◆ **RECORDS FOR THE TASK**
────────────────────
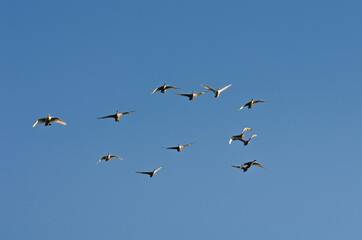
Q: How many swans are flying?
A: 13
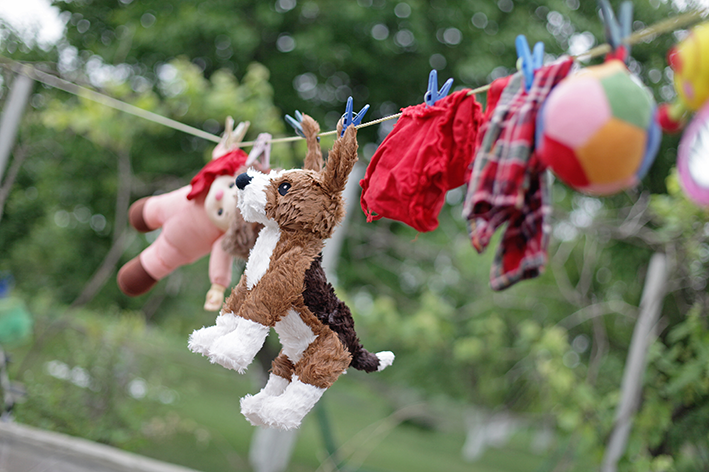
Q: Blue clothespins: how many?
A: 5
────────────────────
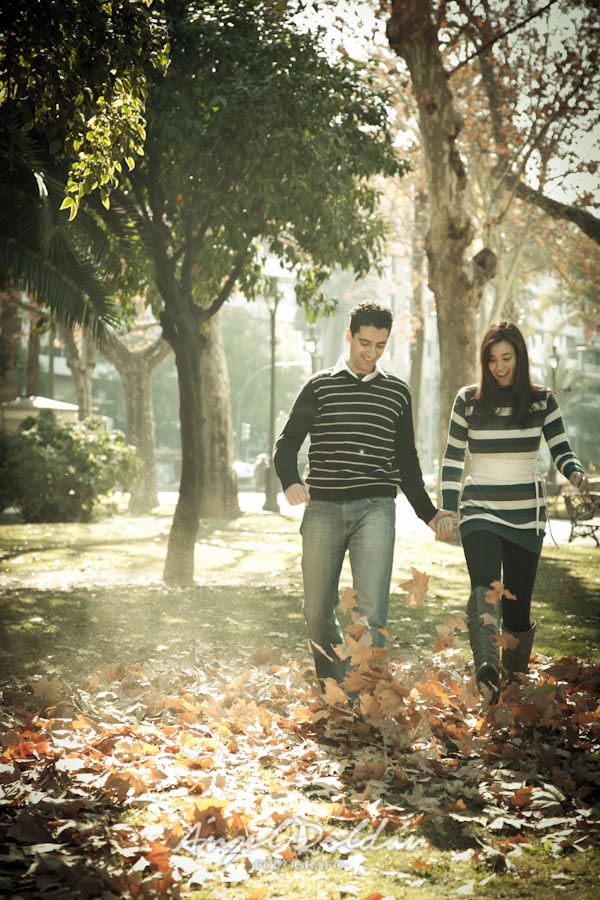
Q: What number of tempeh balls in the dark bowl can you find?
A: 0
────────────────────
◆ **WHAT IS EXPECTED**
Search the material above for the word "many", and return each line that holds it.

◆ **SOLVED PROBLEM**
Q: How many swans are flying?
Q: Blue clothespins: how many?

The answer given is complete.